DATASET RECORDS Start Marker

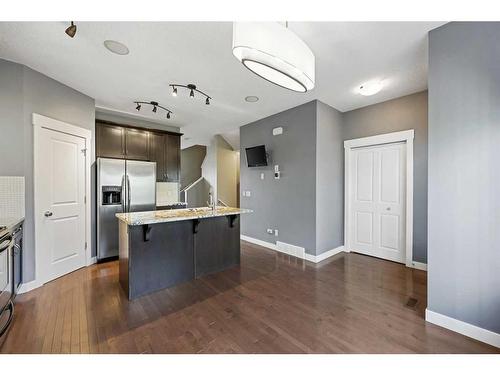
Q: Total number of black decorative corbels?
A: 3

DATASET RECORDS End Marker
DATASET RECORDS Start Marker

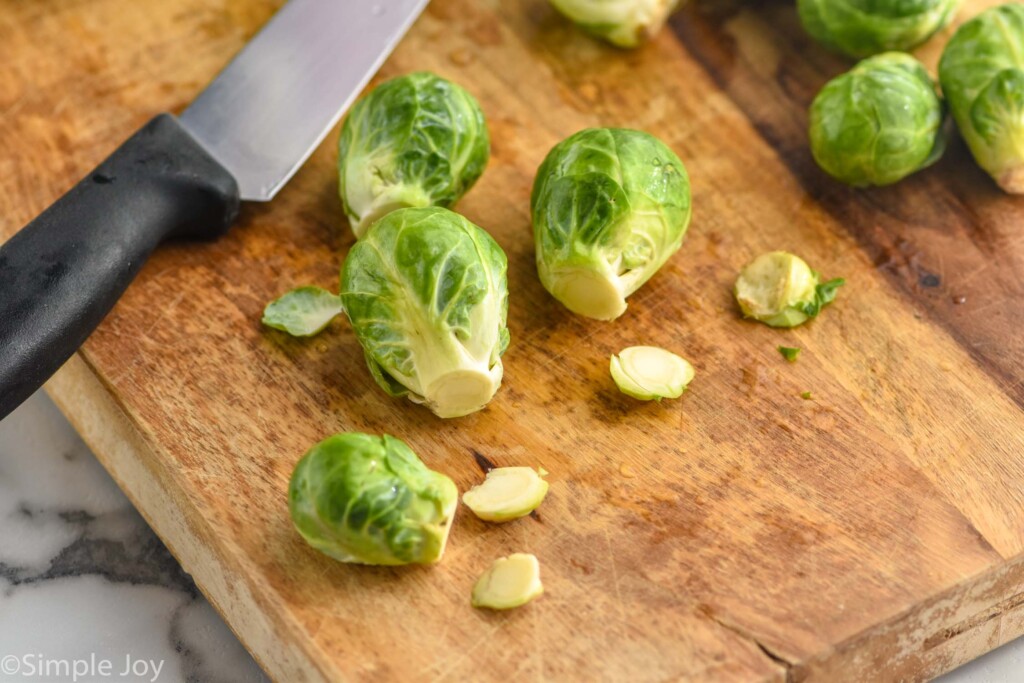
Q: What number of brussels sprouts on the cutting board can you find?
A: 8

DATASET RECORDS End Marker
DATASET RECORDS Start Marker

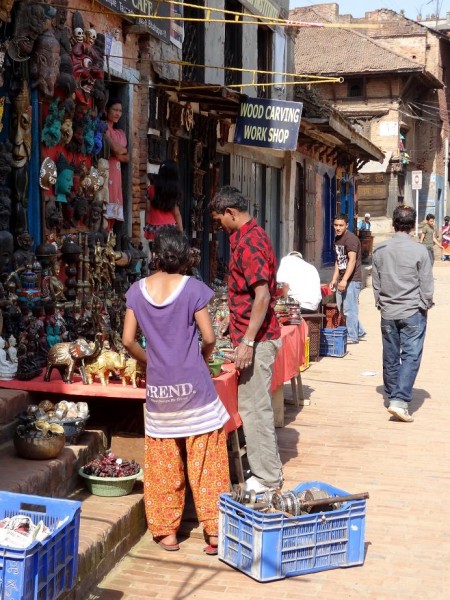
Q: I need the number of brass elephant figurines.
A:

DATASET RECORDS End Marker

TASK TO CARRY OUT
Extract all lines of the records above that include "number".

ANSWER AREA
Q: Total number of black decorative corbels?
Q: What number of brussels sprouts on the cutting board can you find?
Q: I need the number of brass elephant figurines.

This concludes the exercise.